Concerns are growing that the U.S. market is overheating. Against this backdrop, "investors are diverting funds to Japanese equities, which are more undervalued than those in the U.S. and more stable than those in emerging countries," said Yasunori Iwanaga, chief investment officer at Amundi Japan Holding.
The Dow Jones Industrial Average climbed 5% from the end of last year through the end of August while the Nikkei average edged up just 0.4%. The tables turned this month, however, with the Nikkei jumping 5% compared to the Dow's 2% gain.
The Japanese economy appears headed for its longest postwar growth streak. But concerns about a slowdown also remain strong. "We were searching for a reason not to buy Japanese shares," said an analyst at one foreign securities company.
But these investors now feel confident about Japanese companies' earning power. Sony stock, for example, closed up nearly 5% Friday. Structural reforms helped the company post its first record operating profit in 20 years in fiscal 2017.
Pretax profit at Japanese companies, excluding the finance and insurance sectors, totaled 83 trillion yen (US$ 731 billion) in fiscal 2017, a 150% increase from fiscal 1991, government statistics show. The current fiscal year is also shaping up to be another record for corporate Japan.
Poor profit margins and low capital efficiency have long plagued Japanese companies, but these metrics are now improving. Pretax profit margins were 5.4% in fiscal 2017 compared to 2.3% in fiscal 1991, rising to 7.7% in the April-June quarter. Return on equity also hit the 10% mark in fiscal 2017, gaining ground on the U.S. at 18% and Europe at 12%.
Overseas investors are also re-evaluating their views of corporate Japan's long-term growth prospects. Improvements in capital efficiency will accelerate going forward as Japanese companies invest in information technologies and automation to cope with labor shortages, said Jonathan Garner, chief Asia equity strategist for Morgan Stanley.

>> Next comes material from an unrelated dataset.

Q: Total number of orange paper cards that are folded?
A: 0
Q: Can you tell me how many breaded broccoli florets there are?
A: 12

Garner expects corporate Japan's return on equity to reach 12% by 2025. Morgan Stanley has upgraded its view on Japanese equities from underweight to neutral.
The results of governance reforms are gradually showing, said Keith Truelove at UBS Securities Japan, adding that doubtful investors will begin to move if Japanese stocks continue their ascent.

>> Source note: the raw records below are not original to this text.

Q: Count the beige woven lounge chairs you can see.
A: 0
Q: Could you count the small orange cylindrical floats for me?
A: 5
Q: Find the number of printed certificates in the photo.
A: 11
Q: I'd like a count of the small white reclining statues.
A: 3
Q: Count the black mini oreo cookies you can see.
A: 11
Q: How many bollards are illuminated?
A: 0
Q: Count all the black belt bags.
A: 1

A soft yen is also raising expectations for stronger earnings. Although profit for the year ending March 2019 is expected to decline slightly, most companies based their forecasts on a strong yen. Profit may rise, however, should the yen continue to trade at around 113 to the dollar, far weaker than most assumptions.

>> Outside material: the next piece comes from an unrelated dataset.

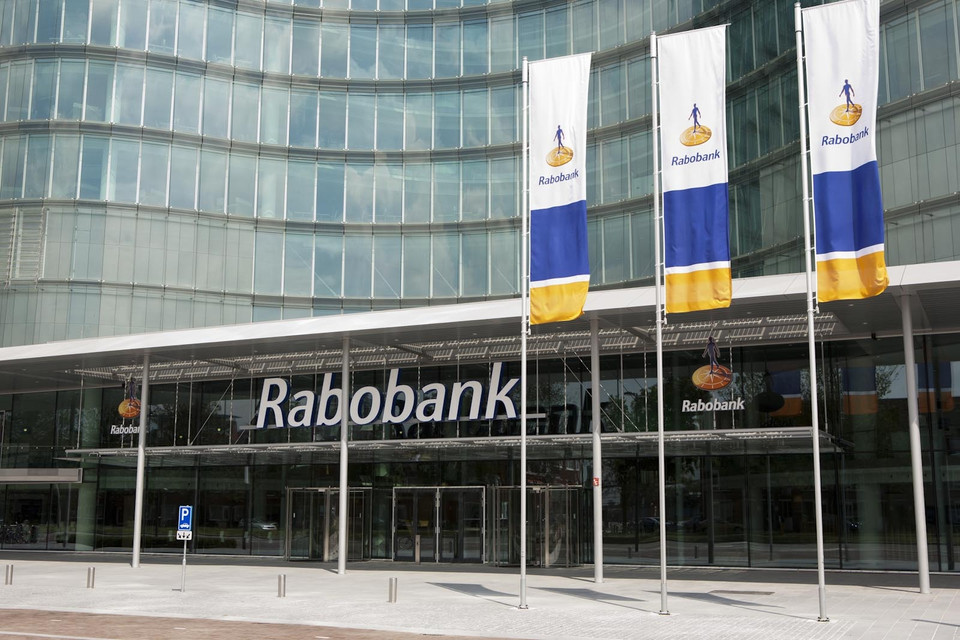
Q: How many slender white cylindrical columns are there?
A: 4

A Daiwa Securities survey of 117 companies found that 94% assumed a rate stronger than 110 yen per dollar. Pretax profit growth could receive a boost of several percent because every 1 yen weakening against the dollar raises the figure by about 0.5%.
Toyota Motor's group operating profit is believed to increase 40 billion yen for every 1 yen weakening. The automaker's assumed rate for the full year ending March was 106 yen to the dollar, 5 yen stronger than fiscal 2017. This was expected to depress profit by 225 billion yen, but that forecast is likely to be significantly off should the yen remain weak.
The U.S.-China trade war still looms, however. The International Monetary Fund estimated in July that the dispute could shrink global gross domestic product as much as 0.5%. BMW just lowered its 2018 earnings forecast Tuesday because of the trade war.
Although Japan escaped additional U.S. auto tariffs after a summit in New York on Wednesday, Toyota shares have sunk 1.6% since late last year, while Nissan Motor is down 5%, despite 6% growth for the Nikkei average.